Tag Archives | Sony Playstation

Argos – more sterling to euro conversion issues

Following on from this mornings post, here’s another example sent through from a ValueIreland.com reader. Same response applies for this afternoon, but interestingly, you can also see the Argos justification also:

Just another example of British retailers looking to Rip off Irish Consumers here.

I was looking to buy a Sony Playstation 3 from Argos in Ireland but the difference between Ireland and the UK was over 22%. I queried it and Argos said it was down to currency. This can’t be right, if they are buying from one centralised location, they are paying the same price. This is profiteering by British Retail chain and blatantly at that. Please see the mail below from them.

This is the response that was sent to the reader from Argos:

Thank you for your e-mail regarding the price of the Playstation 3 with 80Gb Hard Disc Drive.

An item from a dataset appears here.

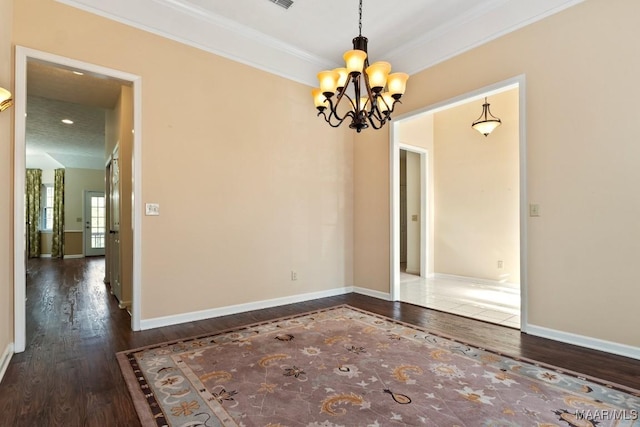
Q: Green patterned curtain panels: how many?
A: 2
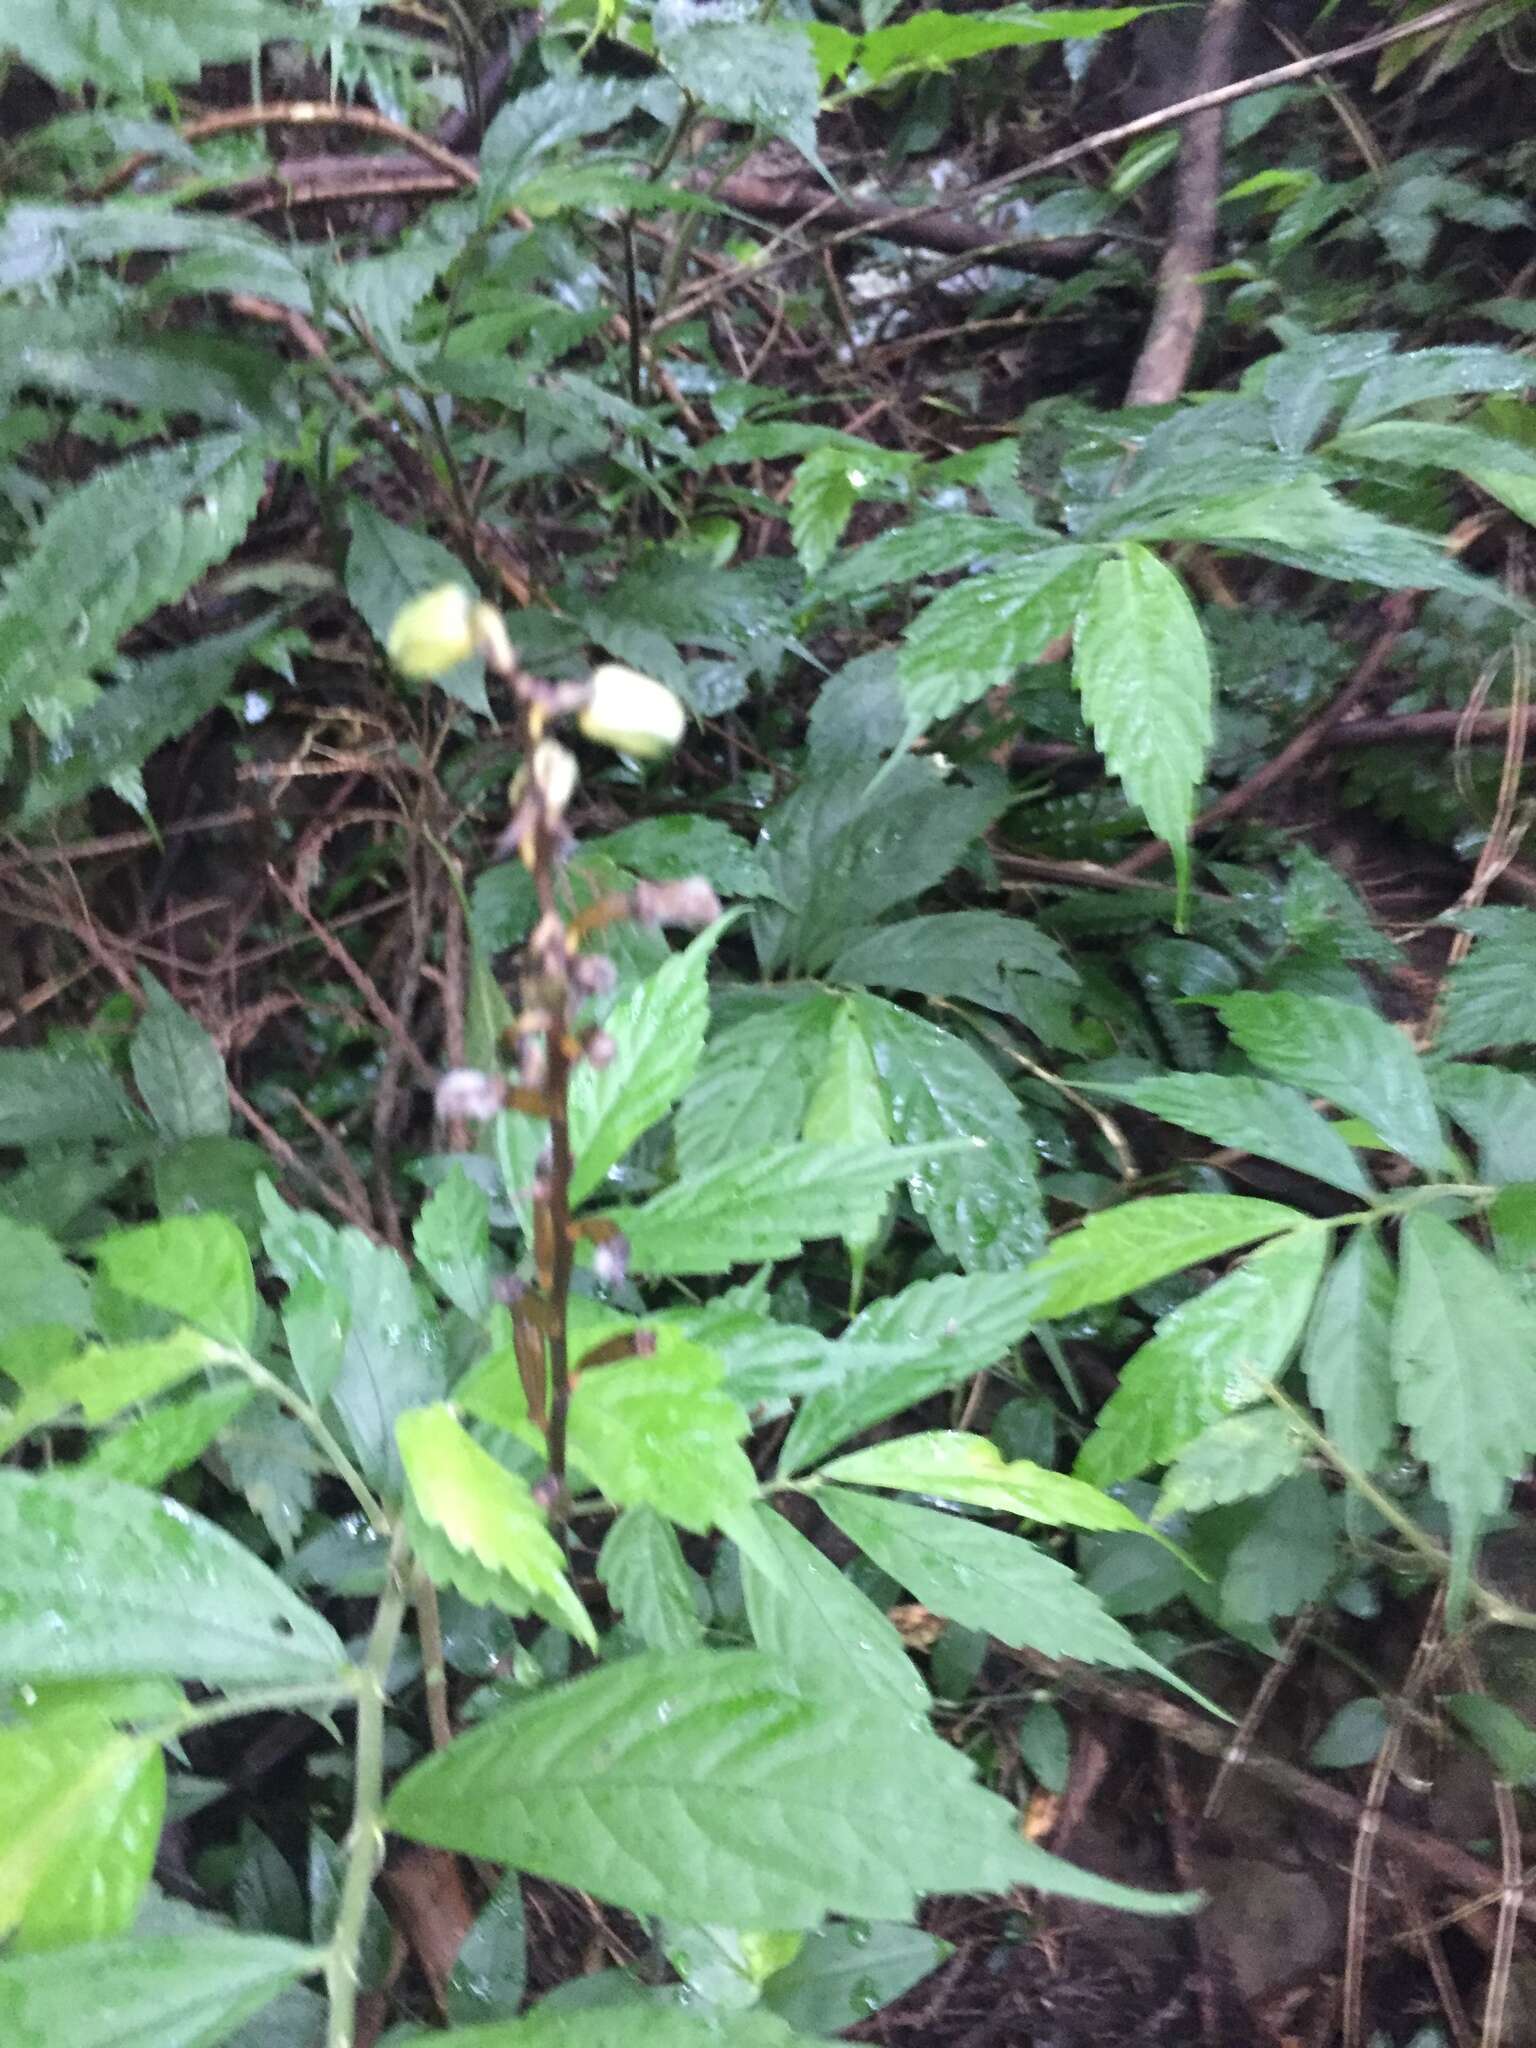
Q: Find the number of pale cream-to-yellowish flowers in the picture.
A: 3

I am sorry to read your views regarding the price of the items you have been looking at.  Argos always aims to be competitive in the market and review our prices on a regular basis with numerous offers throughout the year.  The price difference to Ireland takes into account the additional shopping costs and the currency conversion.  The prices are fixed when they are put in the catalogue, taking into account the currency rate at that time.  Whilst we look to be competitively priced as far as possible, it is also not possible to adjust the price every time there is a change in the exchange rate.

I apologise for any inconvenience this may have caused.


Product Warranties – more information

Last week, I wrote this post “How long is my purchase guaranteed for? 1 Year? 2 Years?” where I advised that European legislation now meant that in some situations, consumers could expect their consumer rights to last 2 years rather than the 1 year we mostly expect.

I received a follow up e-mail from the original reader which provided further information, and while my advice still stands, their situation is actually now somewhat different.

They bought the Sony Playstation in question from Virgin Megastores which since went out of business. It’s something we should all remember, but when we buy items from a retailer, our contract is with them and not the manufacturer of the item.

So, in this readers case, as Virgin Megastore went out of business, they were simply out of luck and there was no grounds for them to have their rights enforced.

The reader had contacted Sony directly and attempted to have their European 2 year rights enforced, but as Sony correctly pointed out, that 2 year period is only enforceable on the retailer, not the manufacturer.


How long is my purchase guaranteed? 1 year? 2 years?

This e-mail came through from a reader in the last week or so:

I bought a Sony Playstation 3, 60 Gb model for my sons, which has stopped working two weeks ago.  I have just found receipt which confirms that it is less than 2 years old.  We heard recently that all goods are covered by 2 year statutory warranty.  (This legislation emanates from EU Directive.)  Can you provide more information about this Irish legislation and also tell me what our rights are with the Playstation 3.. My sons saved quite a while to purchase same.

First things first, the specific organisation for allegedly responsible for overseeing the legislation the reader is referring to here is the National Consumer Agency. If they have any specific follow ups, or wish to progress their complaint any further, these are the people to contact.

However, the reader is correct that there is EU legislation – Directive 1999/44/EC, Article 5 – that provides for a minimum guarantee of 2 years on products bought. The regulation was eventually put into place by Statutory Instrument No. 11 of 2003, signed into effect by the then Minister for Enterprise, Trade and Employment, Mary Harney.

The actual text of the EU regulation, Article 5, states that:

Time limits

1. The seller shall be held liable under Article 3 where the lack of conformity becomes apparent within two years as from delivery of the goods. If, under national legislation, the rights laid down in Article 3(2) are subject to a limitation period, that period shall not expire within a period of two years from the time of delivery.

It is also worth noting though that according to the European Consumer Centre Dublin, provide this extra bit of relevant information:

Also important for consumers is that after this period of six months they are still protected against faulty products. In Ireland within six years from delivery of the goods the trader still can be held liable for any lack of conformity. However, it is then up to the consumer to prove that the lack of conformity existed at the time of delivery.

There is, unfortunately, a bit of ambiguity in these rules and legislation – as referred to by the last sentence of the ECC Dublin comment above. This is to do with the fact that the “lack of conformity” (i.e. the fault) must have existed at the time of purchase.

It is assumed in legislation that any fault found in the first 6 months is assumed to have existed at the time of purchase. However, there is a burden of proof on either side subsequently to prove that any fault that becomes visible actually existed at purchase, and didn’t develop because of use, age, maintenance, storage issues etc.